DATA SUPPLIED:
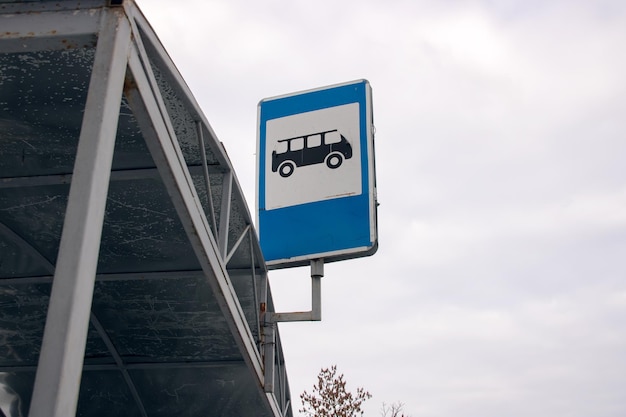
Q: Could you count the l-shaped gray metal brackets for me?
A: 1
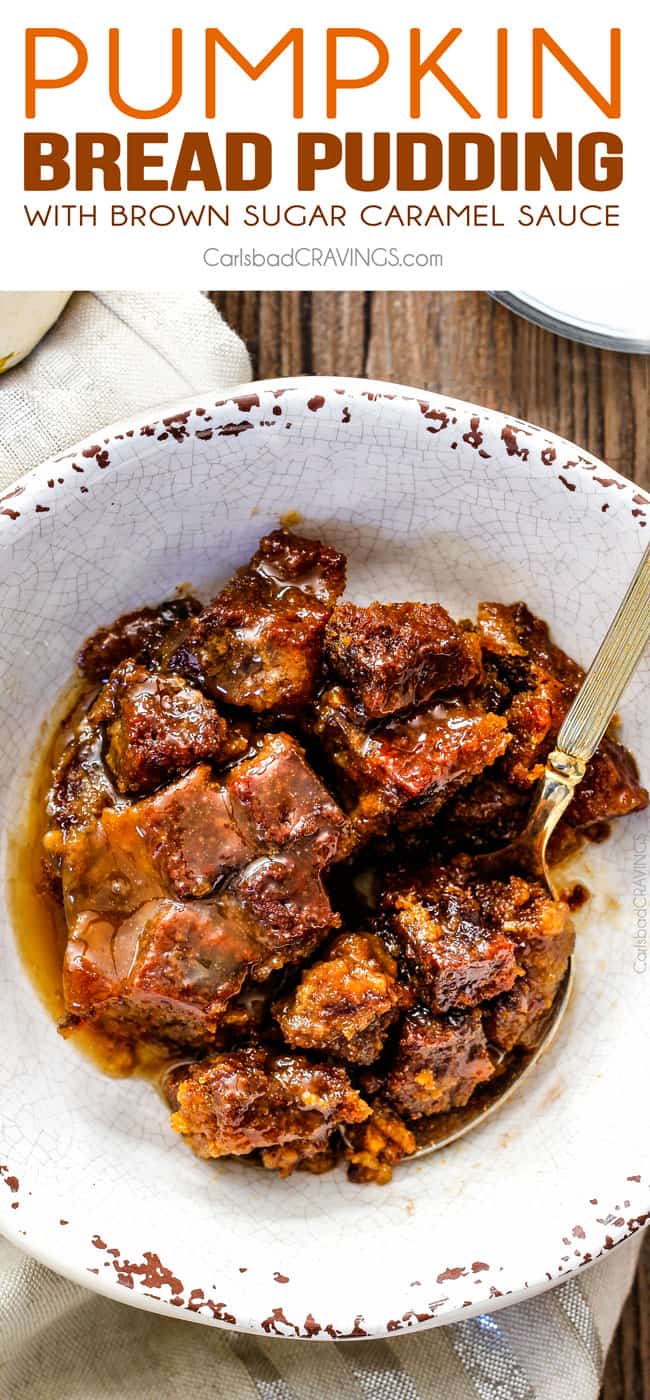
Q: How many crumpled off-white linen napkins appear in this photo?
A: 1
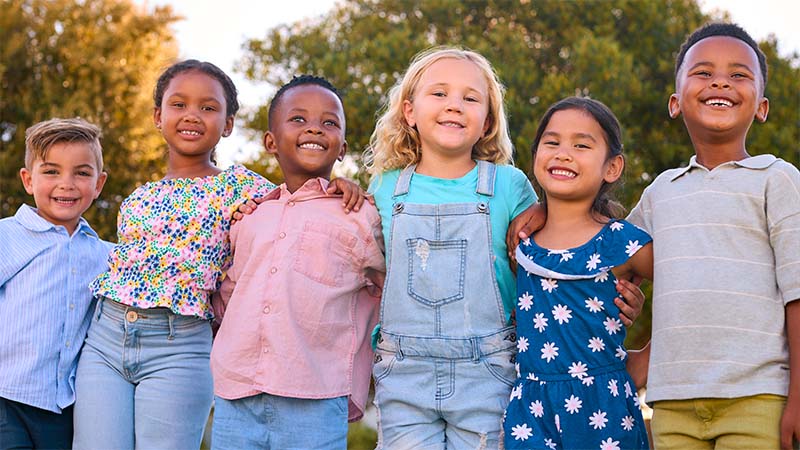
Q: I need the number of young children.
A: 6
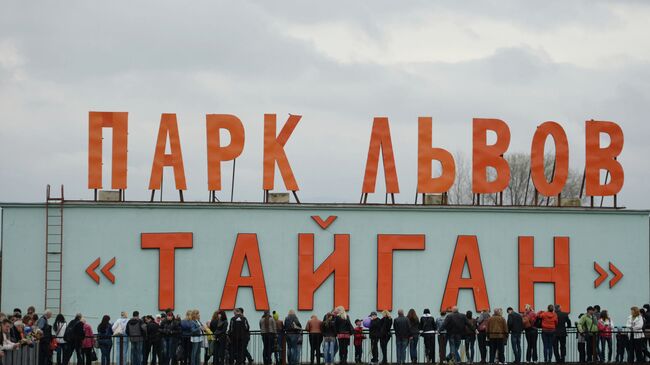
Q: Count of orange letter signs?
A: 15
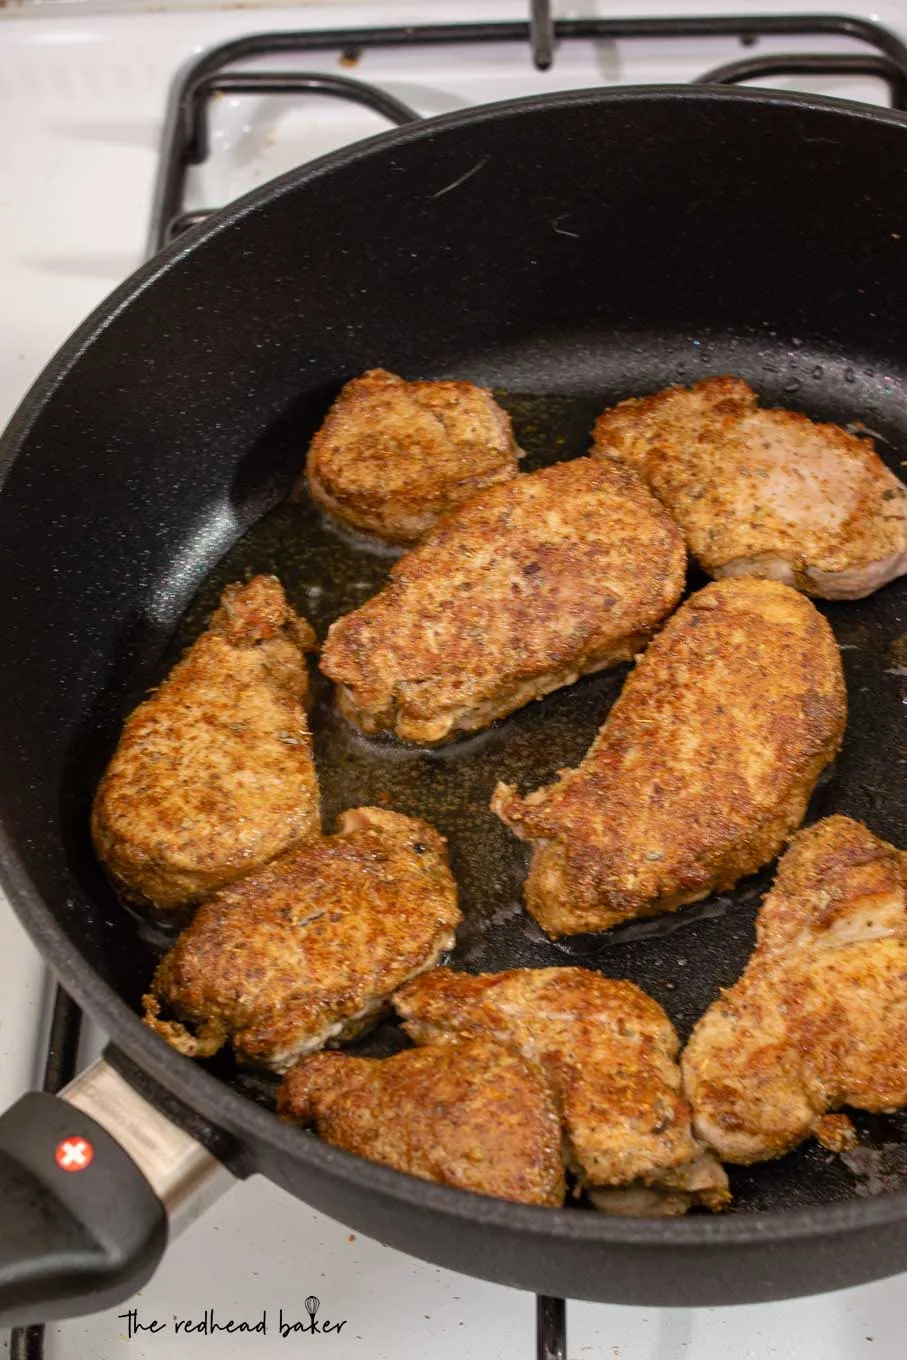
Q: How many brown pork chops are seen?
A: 9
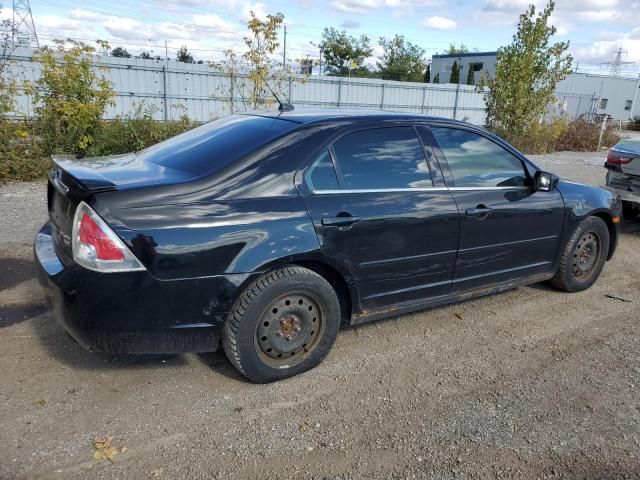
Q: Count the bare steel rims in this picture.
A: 2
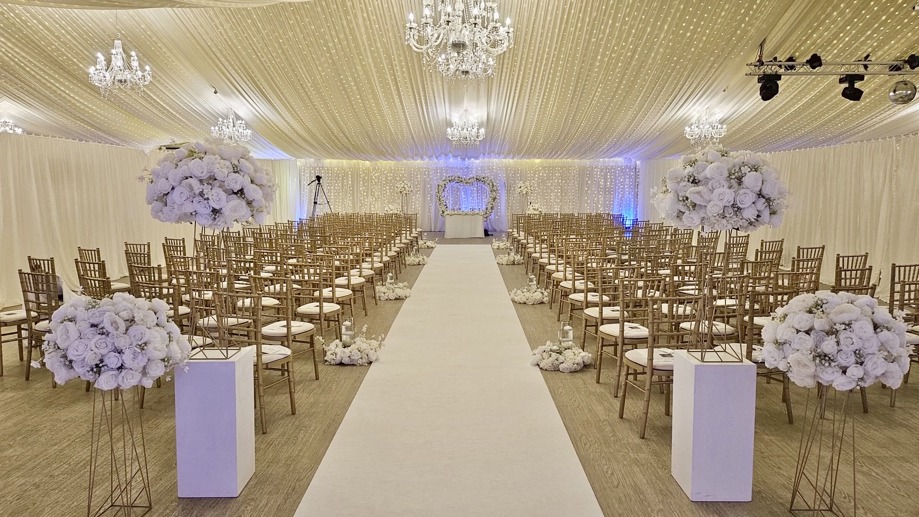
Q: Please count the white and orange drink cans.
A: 0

AIM OF THE TASK:
Filter the material above down to the lines that hold the word "white".

ANSWER:
Q: How many crumpled off-white linen napkins appear in this photo?
Q: Please count the white and orange drink cans.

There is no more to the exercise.